Vertex nomination schemes for membership prediction
This addresses the need for efficient vertex nomination in network analysis, applicable to domains like social networks and connectomics, but is incremental as it builds on existing stochastic block model frameworks.
The paper tackles the problem of ordering vertices in a graph to prioritize those from a specific block of interest, using stochastic block models with unobserved labels, and proposes a likelihood maximization nomination scheme that is empirically near-optimal for small graphs and robust across various real-world datasets.
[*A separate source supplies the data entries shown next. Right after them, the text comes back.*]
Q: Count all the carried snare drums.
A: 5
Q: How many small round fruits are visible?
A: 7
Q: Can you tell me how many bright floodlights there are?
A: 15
Suppose that a graph is realized from a stochastic block model where one of the blocks is of interest, but many or all of the vertices' block labels are unobserved. The task is to order the vertices with unobserved block labels into a ``nomination list'' such that, with high probability, vertices from the interesting block are concentrated near the list's beginning. We propose several vertex nomination schemes. Our basic - but principled - setting and development yields a best nomination scheme (which is a Bayes-Optimal analogue), and also a likelihood maximization nomination scheme that is practical to implement when there are a thousand vertices, and which is empirically near-optimal when the number of vertices is small enough to allow comparison to the best nomination scheme. We then illustrate the robustness of the likelihood maximization nomination scheme to the modeling challenges inherent in real data, using examples which include a social network involving human trafficking, the Enron Graph, a worm brain connectome and a political blog network.